NH1 Weather Insider with Joe Joyce: April 22, 2015

NH1 Chief Meteorologist- NH1.com

Skies cleared out nicely Tuesday night for perfect viewing of the Lyrid meteor shower along with the Crescent moon. Facing Northeast after 10 PM, away from city lights will be your best chance to see a few shooting stars. The peak of the Lyrid Meteor shower will happen Wednesday night, but clouds my prevent ideal conditions for viewing. Not to worry, meteor showers happen several times over the course of the year as the Earth encounters debris trails left behind from various Comet's. The debris falls into our atmosphere and burns up as it falls the surface giving the appearance of shooting stars. The Lyrid are brief, and elusive. In fact, not much more than a few meteors per hour will be able to be seen. They are not quite as spectacular as the Perseids which happen in August where up to 90 to 100 meteors sometimes can be seen on a moonless night. Still Tuesday night is the best window for viewing.
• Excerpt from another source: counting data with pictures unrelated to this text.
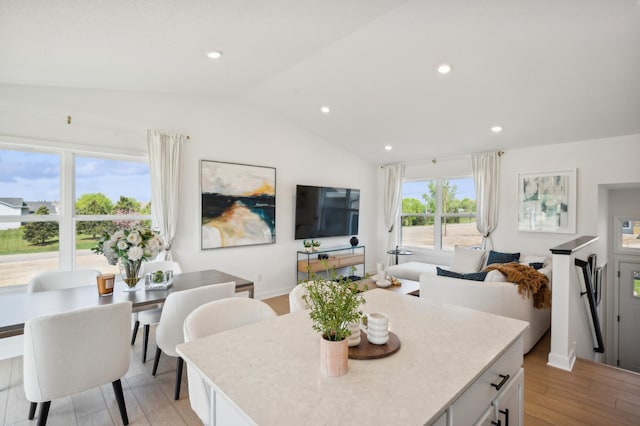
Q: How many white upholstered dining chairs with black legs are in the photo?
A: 4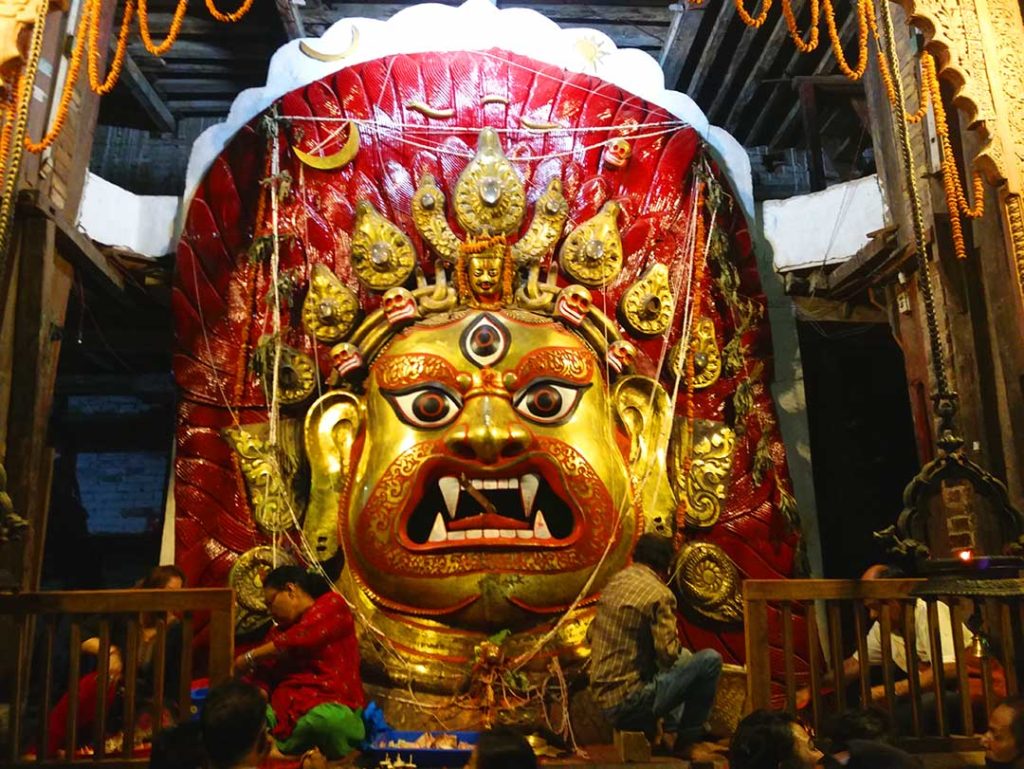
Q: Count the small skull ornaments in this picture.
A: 5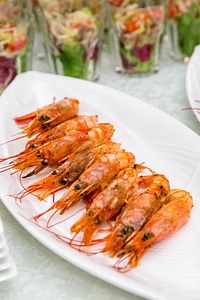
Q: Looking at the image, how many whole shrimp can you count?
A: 8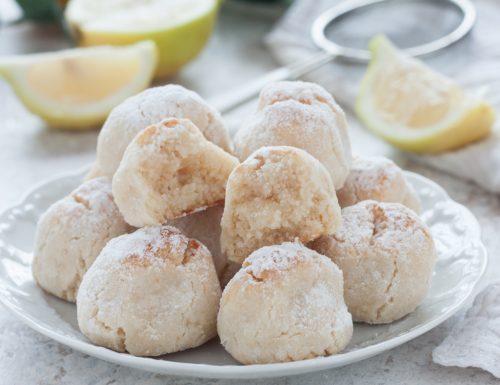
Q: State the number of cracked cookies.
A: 2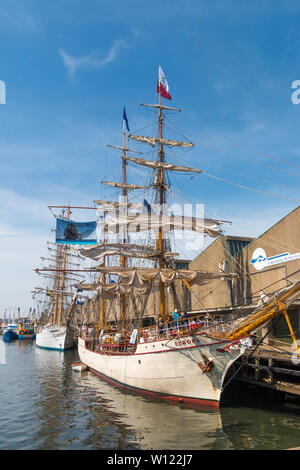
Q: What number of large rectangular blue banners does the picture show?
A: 1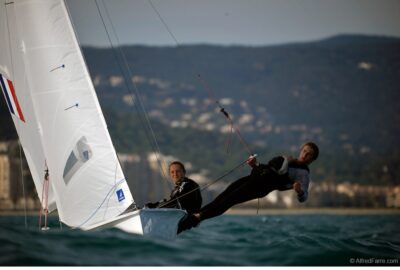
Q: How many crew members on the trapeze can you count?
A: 1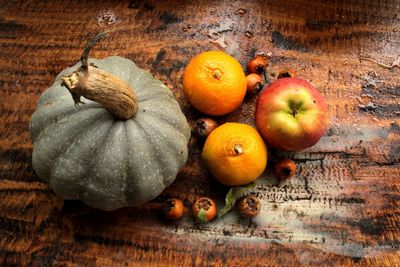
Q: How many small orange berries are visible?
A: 8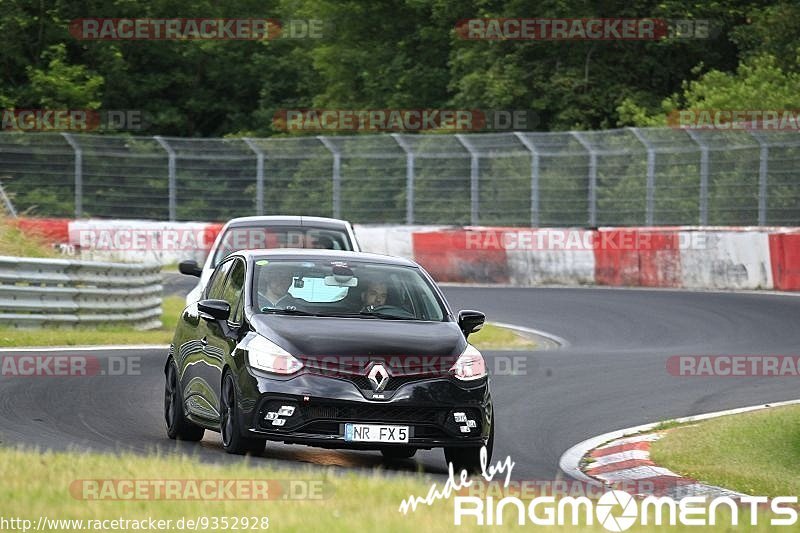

Wednesday will get off to a nice sunny start. Clouds will be building and increasing for the midday ahead of another front which will likely trigger a few more scattered showers or even a thunderstorm during the mid-late afternoon, along with a brief downpour. Because cooler air is moving in aloft, there is more instability in the atmosphere and also a lower freezing level. If any storms form, there could be the potential for some small hail. Showers will linger into Wednesday evening, but pull away and end overnight.

Much cooler air will be arriving for Thursday to Friday with highs in the 40's and Lwr 50's with a breeze form the WNW. Again, with an upper level cool pool above our heads, sunshine will be limited, especially during the afternoons with the max heating of the day. Expect partly sunny to mostly cloudy skies pretty much every day leading into the weekend. Each day will have a risk of an isolated shower. Most of the time it will be dry, cool weather to enjoy. The Upper low will help to keep a trough in the Northeast through the end of April helping to keep the warmth away from now. It is also helping to keep us fairly dry in the mean time, keeping the storms and rain mostly riding south of New England for now.